In the process, the size of each layer of characteristic diagram obtained by the residual error neural network and the number of layers of the residual error neural network are fixed values. When performing the convolution operation, the convolution kernel size is a fixed value. In the up-sampling process, the activation function of the network is preferably a Relu function; when the convolution operation is carried out on 3 new intermediate graphs with the size of 224 x 224 to obtain 2 graphs with the size of 224 x 224, the activation function of the network is preferably a sigmoid function; a batch normalization layer, the batchnorm layer, is added after each activation layer.
As an optional embodiment, the obtaining the estimated color image according to the new middle image and the gray-scale image with the same size as the three-channel image specifically includes: carrying out convolution operation on a new intermediate image with the same size as the three-channel image, and then carrying out channel superposition on the intermediate image and the gray-scale image to obtain a YUV image; and converting the YUV image into an RGB space to obtain an estimated color image.

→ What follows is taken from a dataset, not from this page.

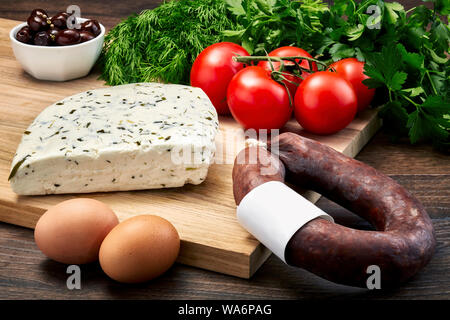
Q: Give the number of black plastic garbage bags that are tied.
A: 0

In this embodiment, the obtaining of the estimated color image may be performing a convolution operation on 3 new intermediate maps with a size of 224 × 224 by using a convolution kernel with a size of 3 × 3 to obtain 2 maps with a size of 224 × 224 according to 3 new intermediate maps with a size of 224 × 224 and performing channel superposition on the 2 maps with a size of 224 × 224 and the gray-scale image to obtain a YUV image; and converting the YUV image into an RGB space to obtain an estimated color image.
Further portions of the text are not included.